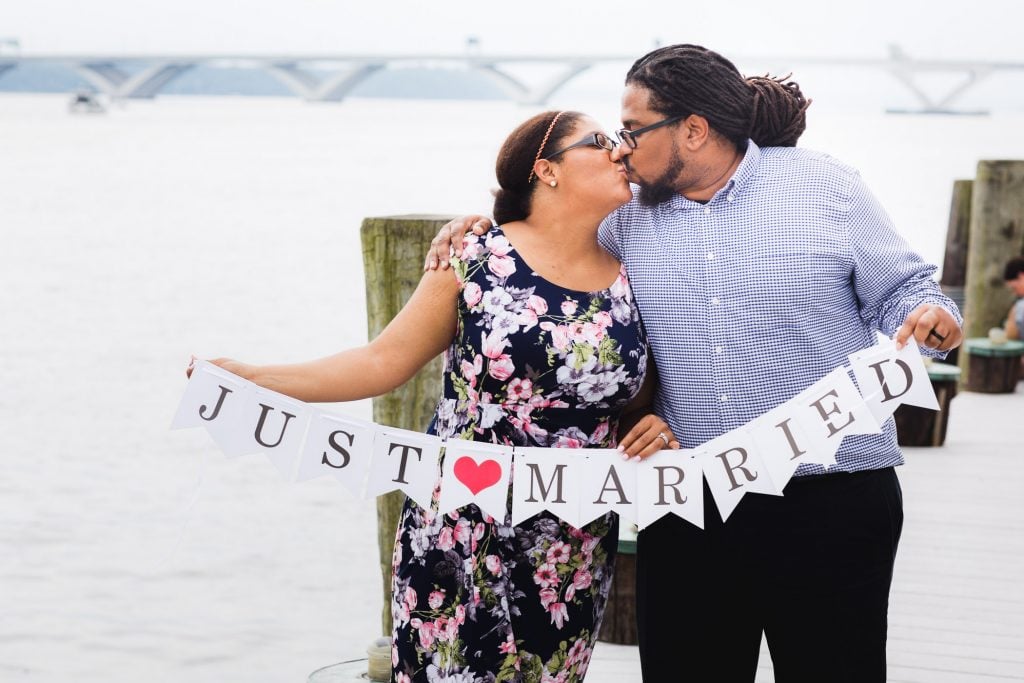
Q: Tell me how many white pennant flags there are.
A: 12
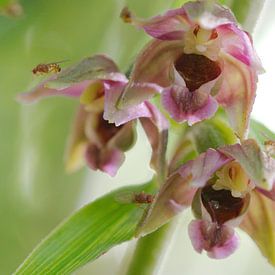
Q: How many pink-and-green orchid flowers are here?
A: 3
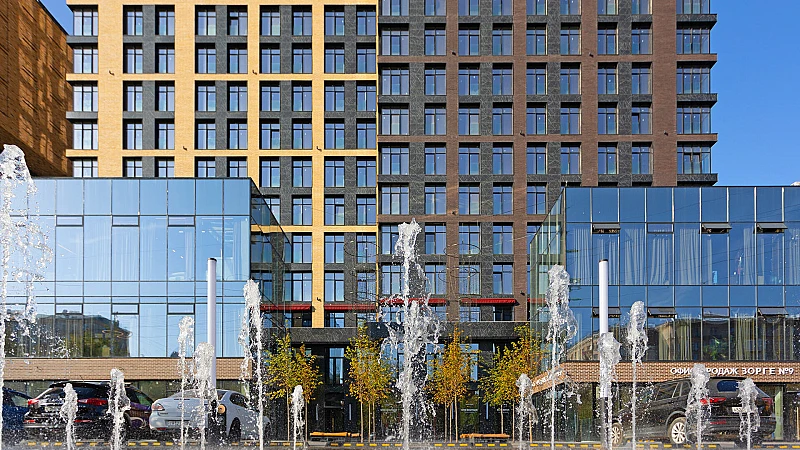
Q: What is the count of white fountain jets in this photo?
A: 14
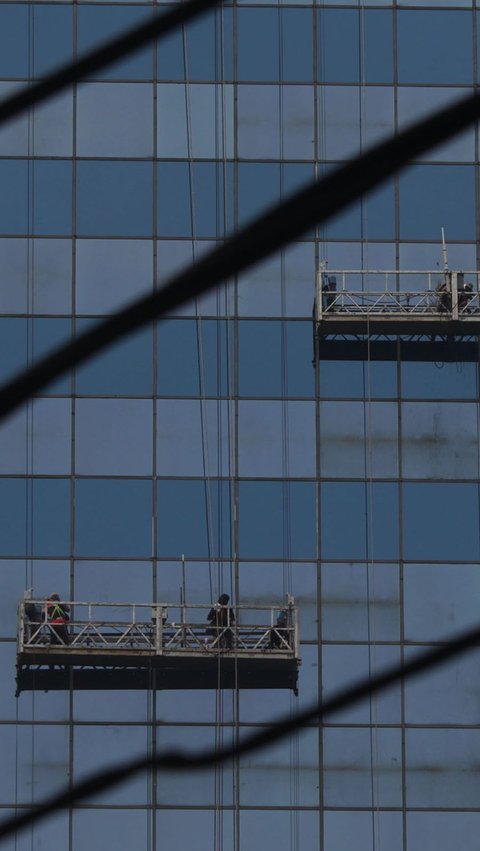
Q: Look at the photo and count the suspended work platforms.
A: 2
---*---
▸ **PROBLEM STATEMENT**: The pictures should not be reproduced; quote all of the other material exactly.

▸ **RESPONSE BOX**:
Q: Tell me how many white pennant flags there are.
A: 12
Q: How many pink-and-green orchid flowers are here?
A: 3
Q: What is the count of white fountain jets in this photo?
A: 14
Q: Look at the photo and count the suspended work platforms.
A: 2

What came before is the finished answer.